→ **YOUR INSTRUCTIONS**
Where a line below includes the word "Look", copy that line.

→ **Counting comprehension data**
--- START ---
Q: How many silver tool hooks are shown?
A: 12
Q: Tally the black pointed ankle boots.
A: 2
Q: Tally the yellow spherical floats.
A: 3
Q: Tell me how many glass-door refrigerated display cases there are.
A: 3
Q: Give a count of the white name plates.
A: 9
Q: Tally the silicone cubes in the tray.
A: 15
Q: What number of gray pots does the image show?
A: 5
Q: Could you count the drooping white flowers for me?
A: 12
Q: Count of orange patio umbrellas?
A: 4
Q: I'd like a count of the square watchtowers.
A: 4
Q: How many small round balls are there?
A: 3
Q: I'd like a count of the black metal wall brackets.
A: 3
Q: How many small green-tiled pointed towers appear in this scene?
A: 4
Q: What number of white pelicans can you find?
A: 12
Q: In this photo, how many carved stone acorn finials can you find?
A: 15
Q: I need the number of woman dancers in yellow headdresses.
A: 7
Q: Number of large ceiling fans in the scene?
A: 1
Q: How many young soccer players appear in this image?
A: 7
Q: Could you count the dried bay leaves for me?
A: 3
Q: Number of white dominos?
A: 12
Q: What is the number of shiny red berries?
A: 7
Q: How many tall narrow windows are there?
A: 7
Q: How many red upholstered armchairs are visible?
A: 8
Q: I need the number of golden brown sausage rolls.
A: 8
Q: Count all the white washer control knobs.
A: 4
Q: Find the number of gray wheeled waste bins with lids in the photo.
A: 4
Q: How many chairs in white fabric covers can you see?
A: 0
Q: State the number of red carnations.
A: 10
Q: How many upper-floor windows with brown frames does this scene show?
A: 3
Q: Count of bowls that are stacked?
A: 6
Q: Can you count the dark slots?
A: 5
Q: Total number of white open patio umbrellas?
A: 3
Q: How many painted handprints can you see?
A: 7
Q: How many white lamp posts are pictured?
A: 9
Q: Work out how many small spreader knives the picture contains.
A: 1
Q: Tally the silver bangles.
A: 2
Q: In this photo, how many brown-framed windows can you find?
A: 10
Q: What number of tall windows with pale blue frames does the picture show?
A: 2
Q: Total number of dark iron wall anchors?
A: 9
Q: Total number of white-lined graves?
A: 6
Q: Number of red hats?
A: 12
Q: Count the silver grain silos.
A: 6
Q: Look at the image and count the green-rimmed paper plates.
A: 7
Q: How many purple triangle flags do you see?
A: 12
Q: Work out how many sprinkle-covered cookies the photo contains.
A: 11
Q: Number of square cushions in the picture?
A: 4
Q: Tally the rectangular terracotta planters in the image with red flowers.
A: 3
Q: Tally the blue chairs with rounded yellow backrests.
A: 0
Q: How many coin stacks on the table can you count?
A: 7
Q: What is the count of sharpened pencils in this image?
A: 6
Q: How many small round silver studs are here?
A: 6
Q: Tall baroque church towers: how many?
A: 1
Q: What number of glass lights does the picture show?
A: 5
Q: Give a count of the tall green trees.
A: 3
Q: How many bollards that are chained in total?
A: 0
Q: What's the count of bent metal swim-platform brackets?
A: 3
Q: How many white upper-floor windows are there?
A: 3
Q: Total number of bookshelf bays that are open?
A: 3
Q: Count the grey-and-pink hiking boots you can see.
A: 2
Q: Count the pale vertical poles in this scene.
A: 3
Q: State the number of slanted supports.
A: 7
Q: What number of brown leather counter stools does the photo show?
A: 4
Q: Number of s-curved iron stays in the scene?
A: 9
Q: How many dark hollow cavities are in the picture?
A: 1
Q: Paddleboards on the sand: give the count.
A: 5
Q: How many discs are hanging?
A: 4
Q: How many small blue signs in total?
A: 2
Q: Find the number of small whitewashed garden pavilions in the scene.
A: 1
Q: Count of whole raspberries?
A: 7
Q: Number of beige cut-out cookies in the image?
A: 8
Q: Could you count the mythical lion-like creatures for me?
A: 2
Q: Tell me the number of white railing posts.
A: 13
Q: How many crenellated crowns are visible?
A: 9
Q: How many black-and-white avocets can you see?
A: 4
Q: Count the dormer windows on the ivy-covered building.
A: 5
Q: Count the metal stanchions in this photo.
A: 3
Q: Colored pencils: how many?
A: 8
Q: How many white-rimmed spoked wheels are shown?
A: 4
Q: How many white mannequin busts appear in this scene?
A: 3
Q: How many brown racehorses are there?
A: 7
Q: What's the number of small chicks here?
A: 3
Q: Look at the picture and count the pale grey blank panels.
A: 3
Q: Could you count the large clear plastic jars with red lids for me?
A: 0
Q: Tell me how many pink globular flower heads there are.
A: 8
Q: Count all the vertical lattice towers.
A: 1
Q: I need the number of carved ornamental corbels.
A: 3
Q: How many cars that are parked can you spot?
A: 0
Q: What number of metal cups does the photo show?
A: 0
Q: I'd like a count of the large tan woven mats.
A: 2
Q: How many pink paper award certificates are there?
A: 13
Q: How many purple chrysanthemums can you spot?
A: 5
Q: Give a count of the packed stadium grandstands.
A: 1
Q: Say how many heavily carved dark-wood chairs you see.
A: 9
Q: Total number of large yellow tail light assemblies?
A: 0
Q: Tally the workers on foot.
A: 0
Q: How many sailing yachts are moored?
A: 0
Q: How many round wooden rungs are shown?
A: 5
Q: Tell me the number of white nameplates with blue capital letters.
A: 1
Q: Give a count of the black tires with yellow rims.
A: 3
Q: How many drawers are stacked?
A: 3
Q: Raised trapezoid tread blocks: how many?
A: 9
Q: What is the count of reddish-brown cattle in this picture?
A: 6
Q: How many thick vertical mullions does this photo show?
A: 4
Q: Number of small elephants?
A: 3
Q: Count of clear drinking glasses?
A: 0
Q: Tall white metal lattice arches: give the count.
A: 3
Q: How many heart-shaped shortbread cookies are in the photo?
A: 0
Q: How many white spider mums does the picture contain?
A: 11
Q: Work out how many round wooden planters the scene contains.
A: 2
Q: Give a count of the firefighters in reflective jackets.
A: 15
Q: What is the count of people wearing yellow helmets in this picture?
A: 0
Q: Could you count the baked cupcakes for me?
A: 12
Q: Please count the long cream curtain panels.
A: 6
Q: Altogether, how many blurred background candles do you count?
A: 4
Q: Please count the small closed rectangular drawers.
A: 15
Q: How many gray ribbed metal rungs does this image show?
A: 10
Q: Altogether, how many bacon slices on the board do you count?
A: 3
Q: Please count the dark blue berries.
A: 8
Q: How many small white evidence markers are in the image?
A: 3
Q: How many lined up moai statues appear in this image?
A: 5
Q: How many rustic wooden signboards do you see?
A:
--- END ---
→ **WRITTEN ANSWER**
Q: Look at the image and count the green-rimmed paper plates.
Q: Look at the picture and count the pale grey blank panels.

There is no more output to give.